_Activity_.
Without the pictures, repeat all of the data exactly as it appears below.

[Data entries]
┌──
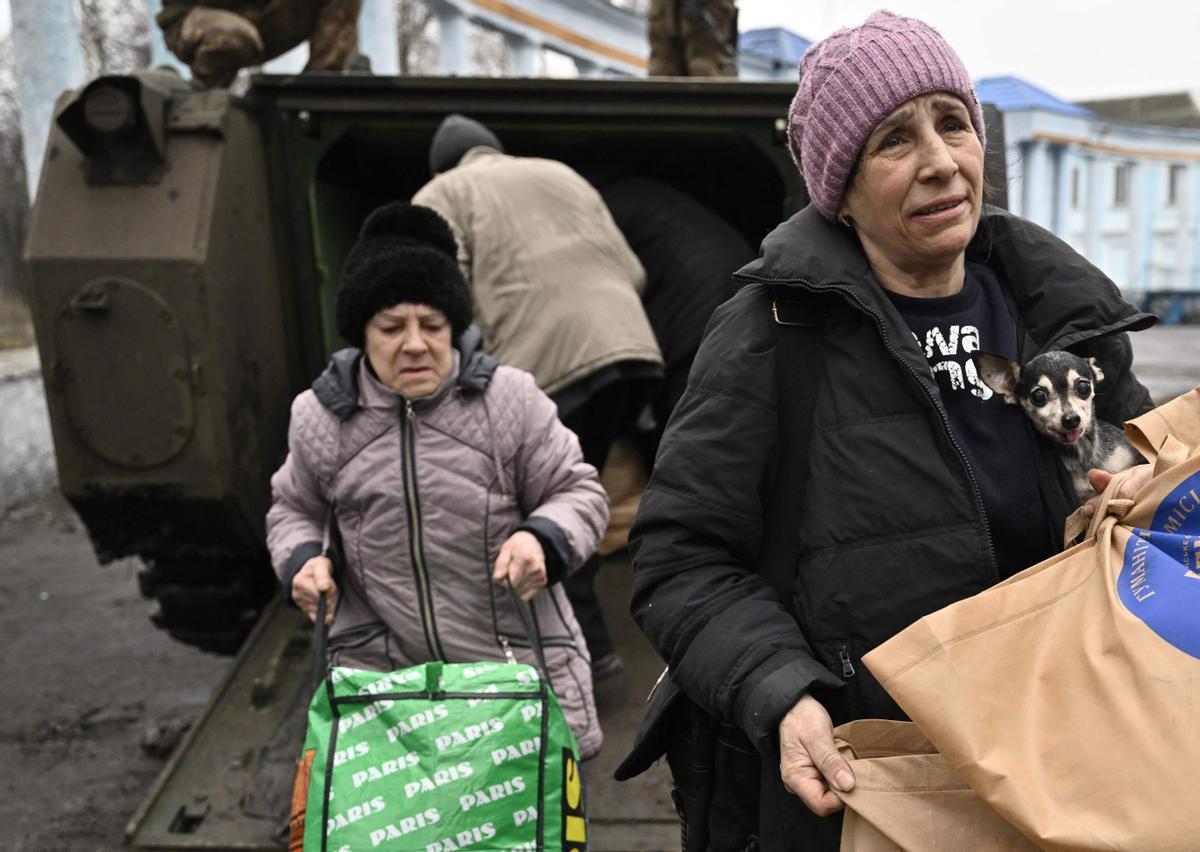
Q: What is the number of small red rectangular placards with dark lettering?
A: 0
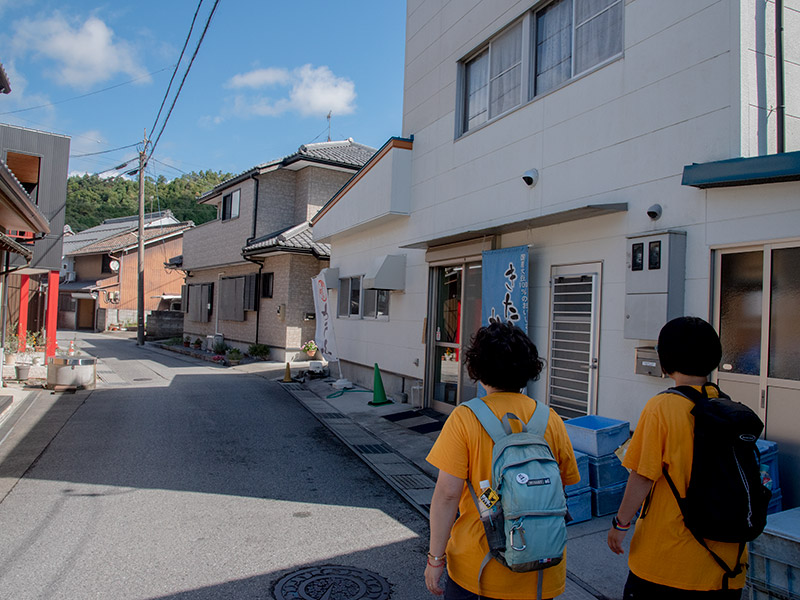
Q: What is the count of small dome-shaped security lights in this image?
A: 2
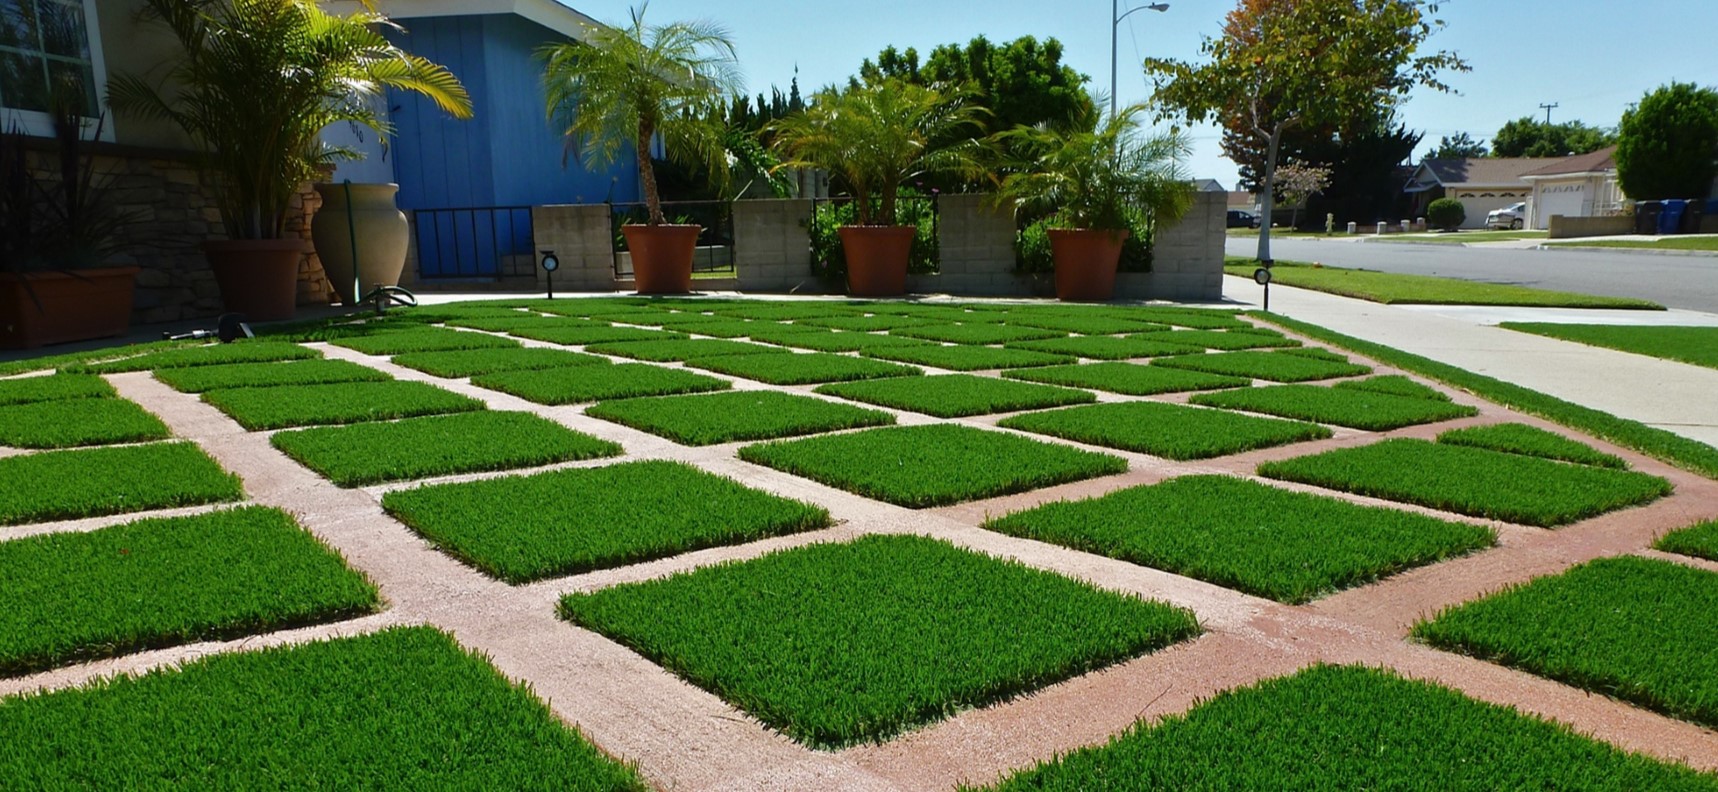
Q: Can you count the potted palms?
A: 4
└──
_Response_.
Q: What is the number of small red rectangular placards with dark lettering?
A: 0
Q: What is the count of small dome-shaped security lights in this image?
A: 2
Q: Can you count the potted palms?
A: 4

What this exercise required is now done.